Worlds toughest job 2007: Judging the Light heavyweight class at the UKBFF British.

I don't envy them one smidge.


----------



## Kezz (Sep 3, 2007)

who is in the heavys then this time??


----------



## MASSIVEMONSTER (May 28, 2006)

Heavys: (which should be another very good class)

Zac Khan

David Titterton

Serge Camerou

Darren Ball

Stuart Core

Pat Warner

plus others i have forgotten.

The light heavys is going to be awesome.

I think Flex is a little less thick in the torso than James and Tom but he has a superb shape and a very small waist and about 10 inch grooves in his quads! (not saying James and Tom havent) ; its going to be one seriously tough class to judge.


----------



## hackskii (Jul 27, 2003)

Tinytom said:


> Kev you obviously have a short memory:rolleyes:


Ouchmg:


----------



## jjb1 (Jun 28, 2007)

MASSIVEMONSTER said:


> Heavys: (which should be another very good class)
> 
> Zac Khan
> 
> ...


yea but his chest isnt as good as toms

and james has freaky delts n arms........ tbc:rolleyes:


----------



## Kevin1436114510 (Feb 3, 2006)

Tinytom said:


> Kev you obviously have a short memory:rolleyes:


Four days of carb depleting has that effect on you!!!! I'm so looking forward to my carb loading this week.

I do have a bet on that James will win the class but I think it could be anybodies for the taking on the day.


----------



## Tinytom (Sep 16, 2005)

I saw some pics of Stuart Core today

260lbs and depletd and he still looks very good.

Heavyweights shaping up nicely as well.


----------



## Fivos (Sep 1, 2004)

Believe me Flex will be ready as for his back its thick and detailed...for me he has no weakness and his stage presentation is second to non..he has made major improvements since last year...yes he has kept a low profile but sometimes thats what you need. Take me for instance 06 and 07 I look like 2 different bodybuilders years apart. Flex will be difficult to beat..whoever brings it on the day is what counts. Dont forget about Barney like Flex he has also kept a low profile and if he continues to make the improvements ive seen then he also will be a force.

May the best man win let the battle begin...bickering wont do nothing you are all great bodybuilders...who have done British Bodybuiding proud..

Fivos


----------



## martzee (Sep 11, 2007)

looks good but not unbeatable tom/james let him have it!!!! lol


----------



## rightyho (Jun 29, 2007)

Slightly off-topic but salient question nonetheless guys....

There are 5 or 6 top notch physiques in the u90s and a good few in the over 90s, plus Wade in the u80s and a guy in the 70s who looks awesome as well who all look absolutely superb and on any given day could be worthy class winners or overall winners.

How do they compare to the US bodybuilders on the amateur scene also chasing pro cards?

Is there much in it?

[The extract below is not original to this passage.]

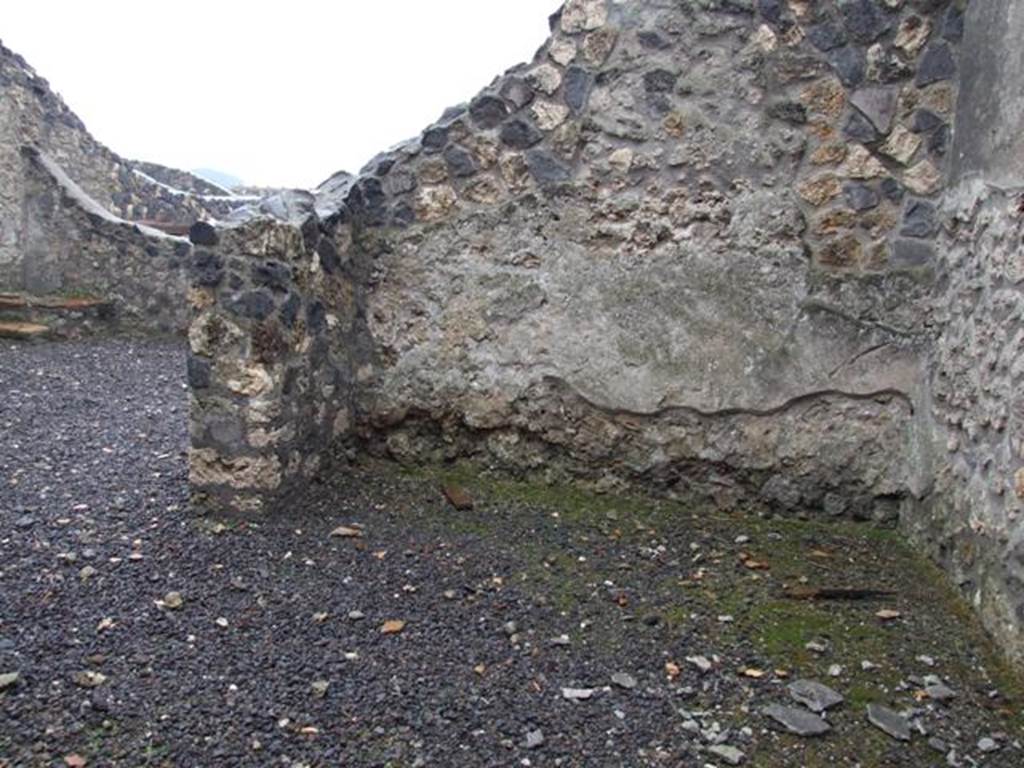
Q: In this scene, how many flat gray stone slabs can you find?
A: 3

Either way?

The perception is usually that the Americans are ahead but is that really the case? I can't imagine many looking better at amateur level than the likes of the British lads.

Ta.


----------



## MASSIVEMONSTER (May 28, 2006)

I dont think there is much difference to be honest, just the US has a much more depth of good bodybuilders. Some years the winners of the classes at the British would place very highly in the US other years, when the winners are weaker, they would place some way down the field.


----------



## 3752 (Jan 7, 2005)

i would say that the yanks are ahead of our guys although you do have the odd exceptions....

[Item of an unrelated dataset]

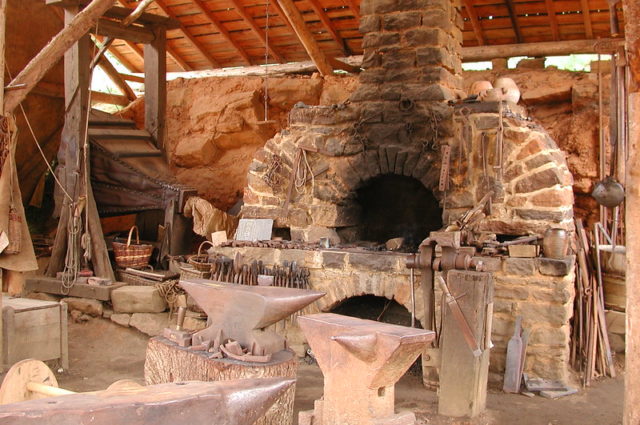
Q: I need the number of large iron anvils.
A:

I have no doubt that Flex on the day will be ready to go up against the others in his class, flex has some strong bodyparts and some weak ones if i am being honest although he has brought up his upper body from last year he has also brought up his legs so really just looks like a bigger version of last year.

The issue Flex has to deal with is that both Tom and James are very close to having a more complete package and this is very hard to overcome.

just remember though guys their can only be one winner but it is better to get beat in a top class line up than to win in a poor lineup....


----------



## Tinytom (Sep 16, 2005)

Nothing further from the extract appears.